WHAT IS EXPECTED:
Filter the entries for the word "number". Copy each line that has it.

INFORMATION GIVEN:

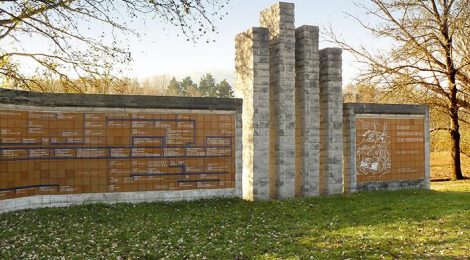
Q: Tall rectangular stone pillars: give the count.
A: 4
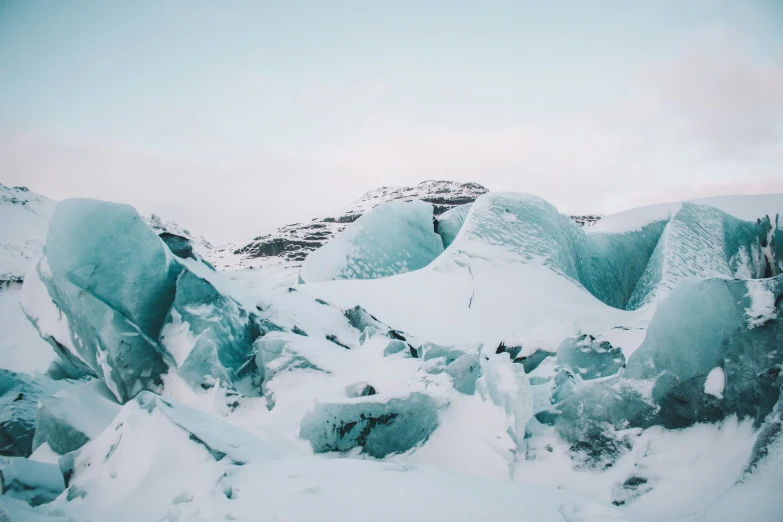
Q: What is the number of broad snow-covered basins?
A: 1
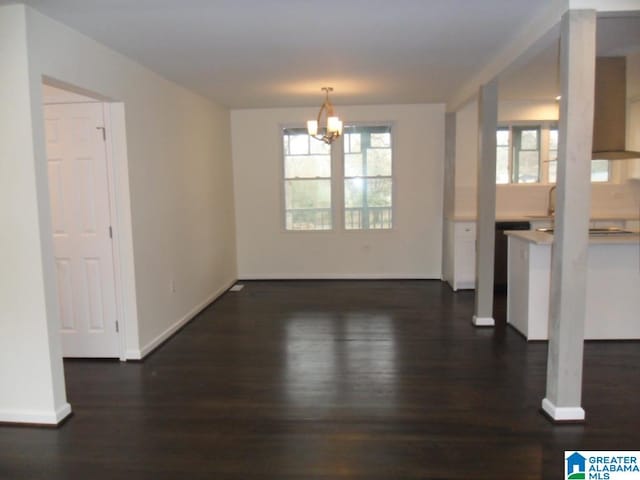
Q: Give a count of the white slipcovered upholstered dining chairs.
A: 0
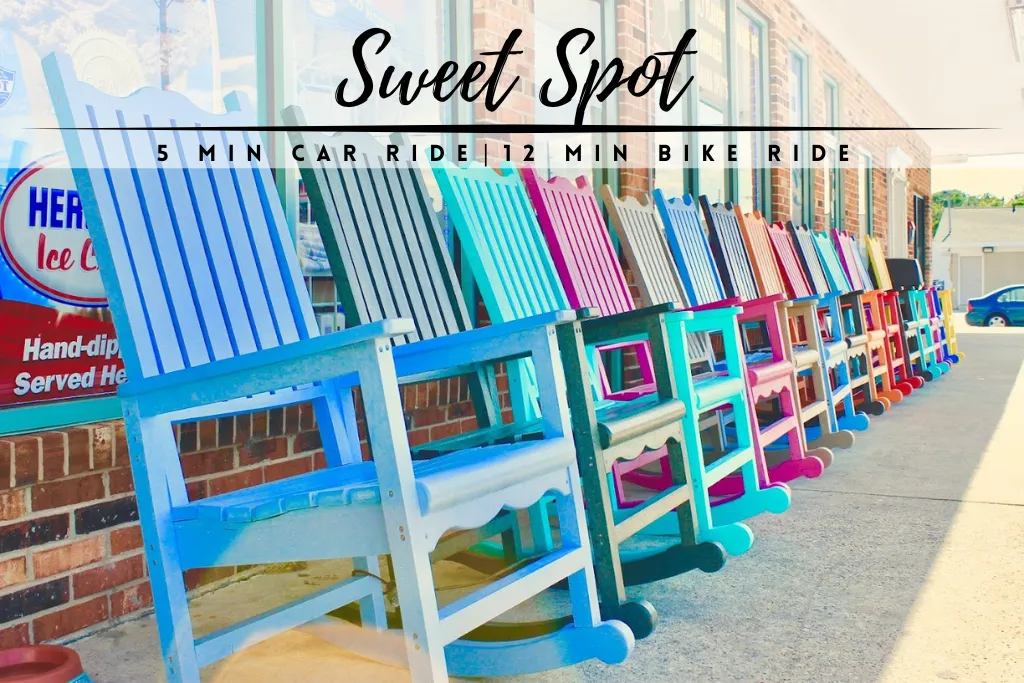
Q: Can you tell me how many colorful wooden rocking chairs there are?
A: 14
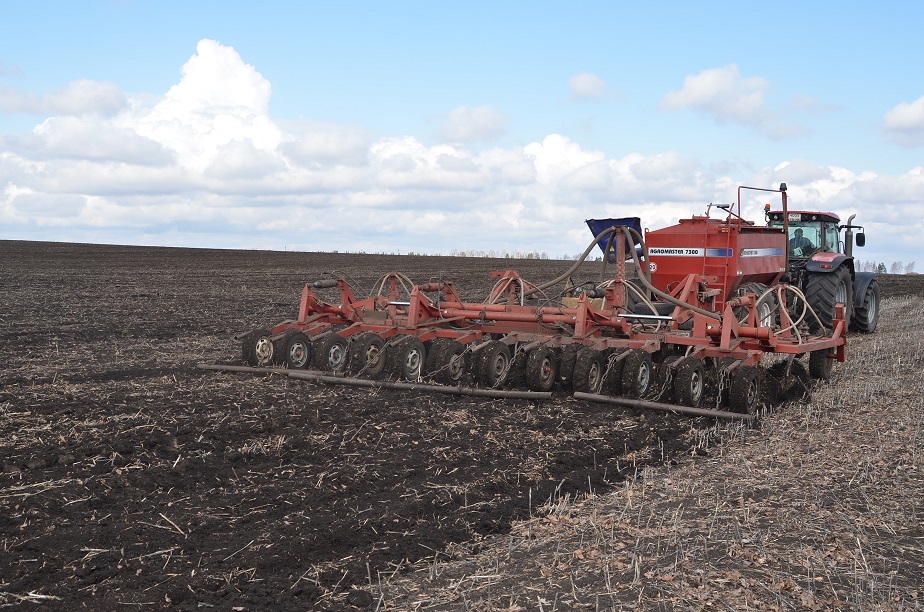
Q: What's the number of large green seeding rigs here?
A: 0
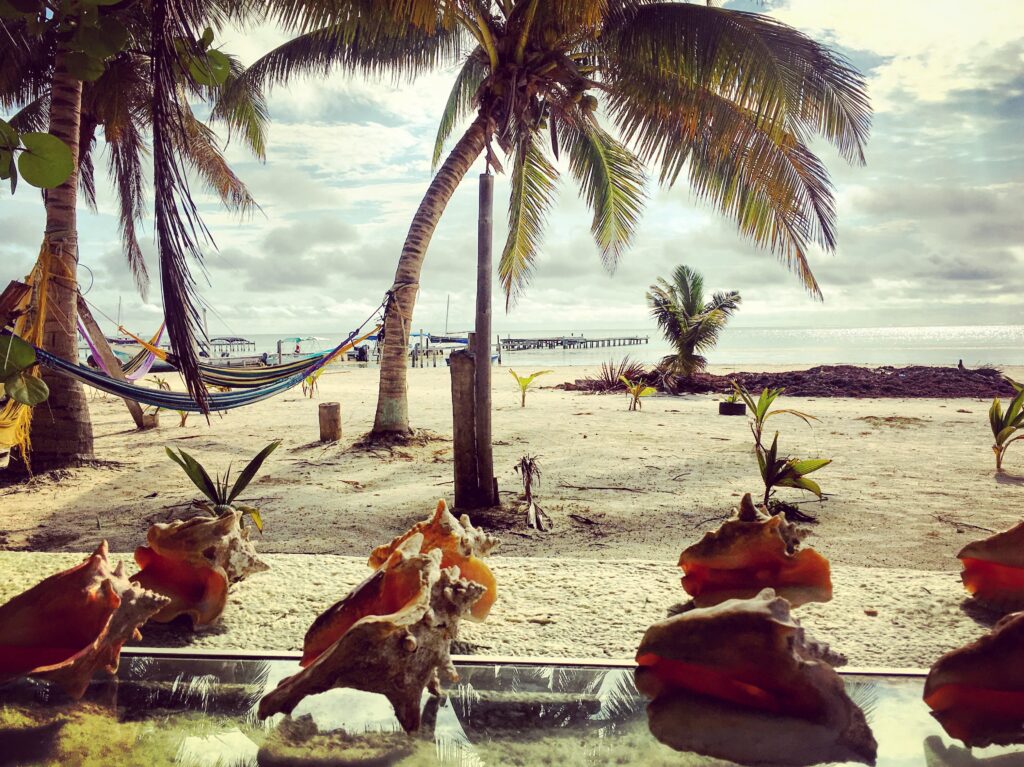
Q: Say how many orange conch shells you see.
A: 8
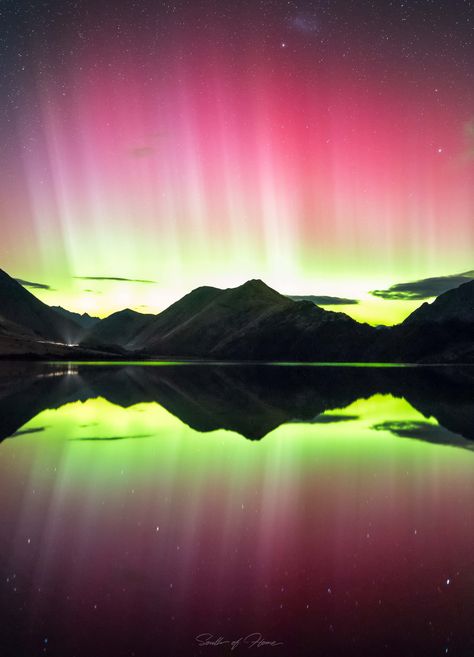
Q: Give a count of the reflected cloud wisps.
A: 4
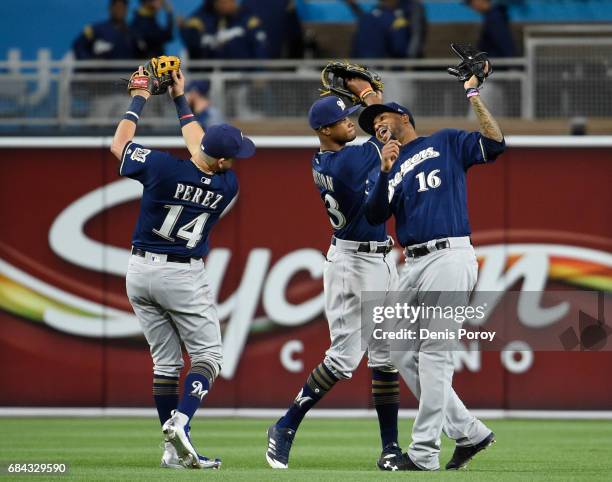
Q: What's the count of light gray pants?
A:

SOLUTION TO THIS TASK:
Q: What is the number of broad snow-covered basins?
Q: What's the number of large green seeding rigs here?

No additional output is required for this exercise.